**Exercise instructions:**
For this exercise, copy each line of the records that contains the word "black".
(Beginning of Entries supplied)
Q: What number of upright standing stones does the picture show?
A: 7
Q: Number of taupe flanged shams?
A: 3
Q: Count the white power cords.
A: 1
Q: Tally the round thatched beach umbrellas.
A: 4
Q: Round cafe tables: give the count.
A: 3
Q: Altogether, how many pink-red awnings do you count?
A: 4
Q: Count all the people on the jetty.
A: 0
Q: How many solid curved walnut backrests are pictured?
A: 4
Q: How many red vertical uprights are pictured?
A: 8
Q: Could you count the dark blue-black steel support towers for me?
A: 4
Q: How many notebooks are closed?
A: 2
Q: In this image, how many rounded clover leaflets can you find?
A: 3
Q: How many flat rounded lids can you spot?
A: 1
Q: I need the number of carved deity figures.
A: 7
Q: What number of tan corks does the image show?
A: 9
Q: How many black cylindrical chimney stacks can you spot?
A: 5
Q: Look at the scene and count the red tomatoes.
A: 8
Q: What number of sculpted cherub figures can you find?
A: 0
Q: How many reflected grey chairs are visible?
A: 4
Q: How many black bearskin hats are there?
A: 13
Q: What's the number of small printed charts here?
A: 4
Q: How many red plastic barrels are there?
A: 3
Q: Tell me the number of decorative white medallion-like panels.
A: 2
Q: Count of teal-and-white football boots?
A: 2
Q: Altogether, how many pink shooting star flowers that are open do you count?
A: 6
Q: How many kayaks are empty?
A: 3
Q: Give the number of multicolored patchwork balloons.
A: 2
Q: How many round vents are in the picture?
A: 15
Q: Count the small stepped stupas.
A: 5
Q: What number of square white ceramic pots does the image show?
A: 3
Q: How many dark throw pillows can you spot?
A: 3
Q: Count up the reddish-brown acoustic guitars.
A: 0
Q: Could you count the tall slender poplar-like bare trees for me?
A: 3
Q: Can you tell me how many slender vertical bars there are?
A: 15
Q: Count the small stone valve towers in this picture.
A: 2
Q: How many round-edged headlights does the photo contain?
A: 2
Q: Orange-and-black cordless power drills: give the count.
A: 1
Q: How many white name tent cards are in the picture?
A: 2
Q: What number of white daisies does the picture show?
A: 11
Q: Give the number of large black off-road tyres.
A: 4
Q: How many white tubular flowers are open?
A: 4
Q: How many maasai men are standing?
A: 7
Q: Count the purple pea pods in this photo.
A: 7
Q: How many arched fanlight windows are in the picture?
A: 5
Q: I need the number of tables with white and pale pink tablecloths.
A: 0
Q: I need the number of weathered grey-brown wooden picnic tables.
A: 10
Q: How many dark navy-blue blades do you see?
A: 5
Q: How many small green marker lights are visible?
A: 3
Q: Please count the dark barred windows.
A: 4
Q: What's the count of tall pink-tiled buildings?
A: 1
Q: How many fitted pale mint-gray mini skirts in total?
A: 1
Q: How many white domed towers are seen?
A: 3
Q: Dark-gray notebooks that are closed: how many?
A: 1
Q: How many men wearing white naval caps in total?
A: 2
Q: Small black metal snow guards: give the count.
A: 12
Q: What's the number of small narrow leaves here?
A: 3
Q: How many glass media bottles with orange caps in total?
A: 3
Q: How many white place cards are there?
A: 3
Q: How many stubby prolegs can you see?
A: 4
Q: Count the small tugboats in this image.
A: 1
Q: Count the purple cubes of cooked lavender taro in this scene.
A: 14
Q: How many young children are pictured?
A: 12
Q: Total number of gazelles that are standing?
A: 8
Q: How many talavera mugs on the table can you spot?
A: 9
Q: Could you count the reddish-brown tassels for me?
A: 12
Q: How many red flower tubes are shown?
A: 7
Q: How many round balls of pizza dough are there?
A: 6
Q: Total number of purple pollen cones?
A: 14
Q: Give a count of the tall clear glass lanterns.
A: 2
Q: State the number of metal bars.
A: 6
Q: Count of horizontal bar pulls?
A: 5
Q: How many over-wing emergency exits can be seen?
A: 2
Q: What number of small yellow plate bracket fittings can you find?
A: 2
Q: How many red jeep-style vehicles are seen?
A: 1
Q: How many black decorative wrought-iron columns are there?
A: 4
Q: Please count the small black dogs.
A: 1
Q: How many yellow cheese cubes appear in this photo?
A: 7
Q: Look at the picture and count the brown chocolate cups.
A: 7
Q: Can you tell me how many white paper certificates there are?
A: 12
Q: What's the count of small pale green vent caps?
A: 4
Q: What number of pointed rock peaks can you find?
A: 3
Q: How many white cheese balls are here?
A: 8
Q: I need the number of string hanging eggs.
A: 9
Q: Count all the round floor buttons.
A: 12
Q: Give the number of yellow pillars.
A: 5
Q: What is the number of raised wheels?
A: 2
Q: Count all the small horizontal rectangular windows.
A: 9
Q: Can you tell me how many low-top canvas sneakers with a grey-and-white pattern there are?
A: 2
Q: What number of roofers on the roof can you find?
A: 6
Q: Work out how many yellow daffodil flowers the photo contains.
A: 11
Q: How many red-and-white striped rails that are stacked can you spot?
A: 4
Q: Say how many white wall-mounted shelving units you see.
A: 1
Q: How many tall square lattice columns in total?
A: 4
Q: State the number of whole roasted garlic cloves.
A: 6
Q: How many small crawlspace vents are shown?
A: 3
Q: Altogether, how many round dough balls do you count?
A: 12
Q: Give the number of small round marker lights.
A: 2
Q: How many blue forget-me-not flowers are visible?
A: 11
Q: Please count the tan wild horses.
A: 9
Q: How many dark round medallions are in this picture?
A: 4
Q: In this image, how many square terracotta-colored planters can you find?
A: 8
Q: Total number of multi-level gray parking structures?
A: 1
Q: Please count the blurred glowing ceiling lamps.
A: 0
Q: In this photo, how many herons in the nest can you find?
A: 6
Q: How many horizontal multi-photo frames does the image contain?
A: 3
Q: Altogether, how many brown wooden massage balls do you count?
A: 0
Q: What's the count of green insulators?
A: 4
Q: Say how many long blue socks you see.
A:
(End of Entries supplied)
**Exercise result:**
Q: Could you count the dark blue-black steel support towers for me?
Q: How many black cylindrical chimney stacks can you spot?
Q: How many black bearskin hats are there?
Q: Orange-and-black cordless power drills: give the count.
Q: Give the number of large black off-road tyres.
Q: Small black metal snow guards: give the count.
Q: How many black decorative wrought-iron columns are there?
Q: Please count the small black dogs.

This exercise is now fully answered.